» Exercise details: Once the pictures are removed, reproduce what is left of the data below exactly.

── Given data ──

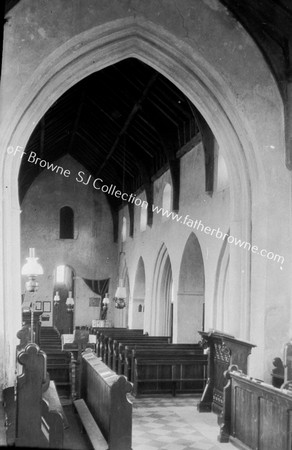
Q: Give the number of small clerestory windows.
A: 4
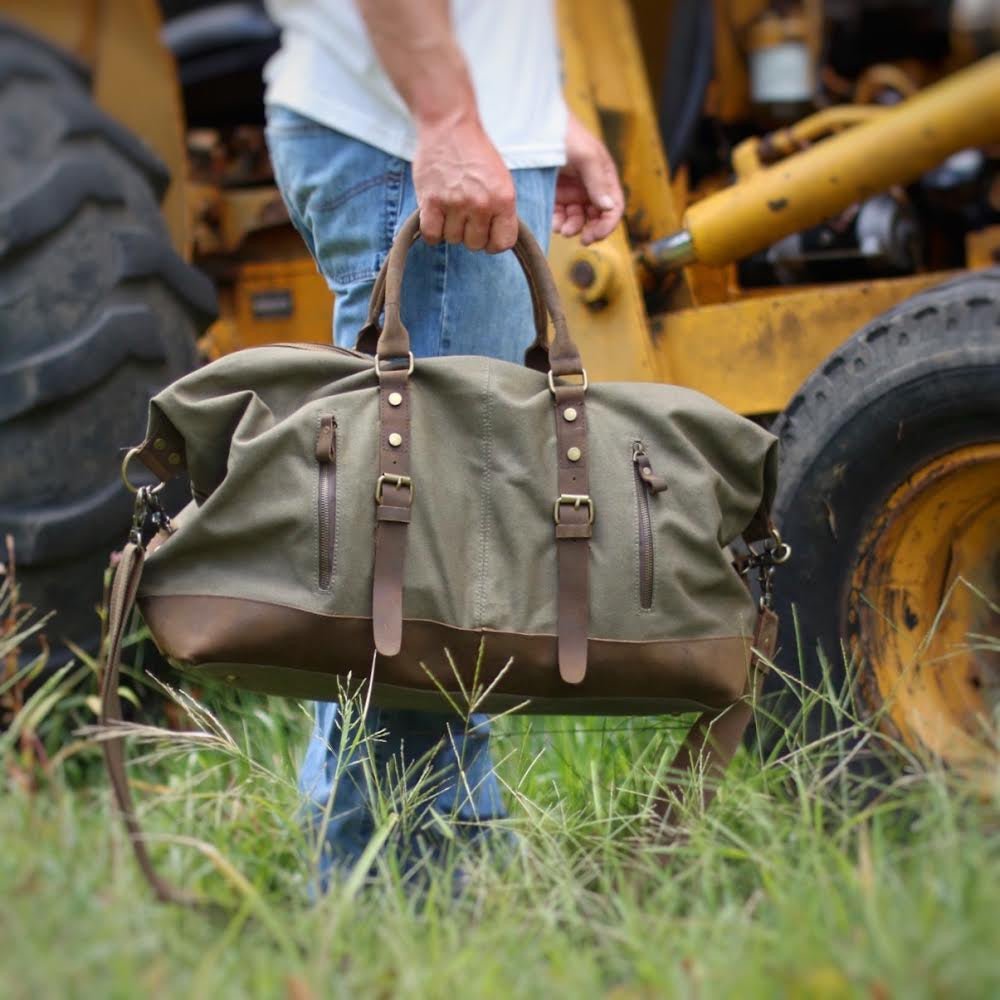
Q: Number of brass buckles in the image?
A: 2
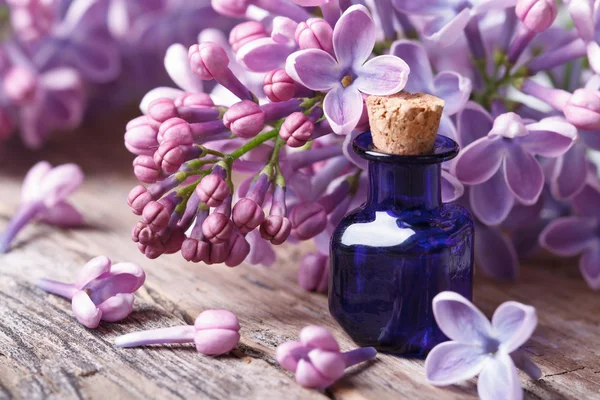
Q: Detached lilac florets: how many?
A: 5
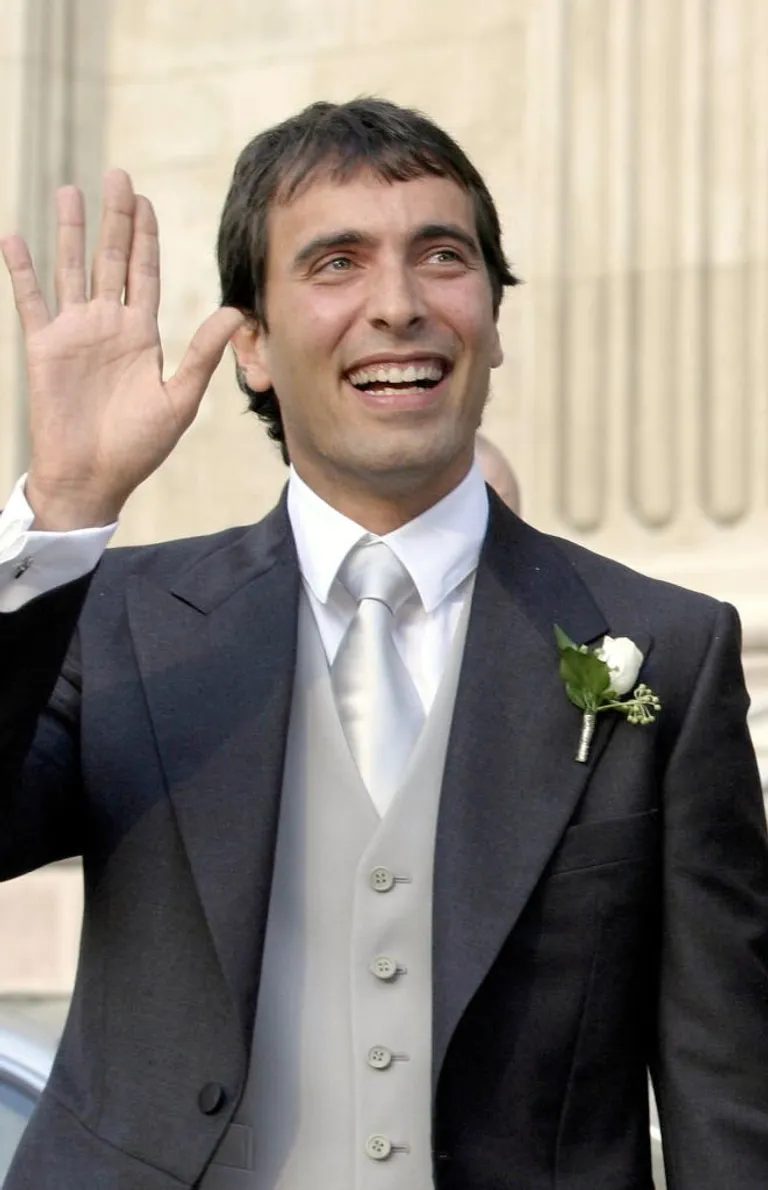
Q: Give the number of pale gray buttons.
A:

───

» Answer for the task:
Q: Give the number of small clerestory windows.
A: 4
Q: Number of brass buckles in the image?
A: 2
Q: Detached lilac florets: how many?
A: 5
Q: Give the number of pale gray buttons.
A:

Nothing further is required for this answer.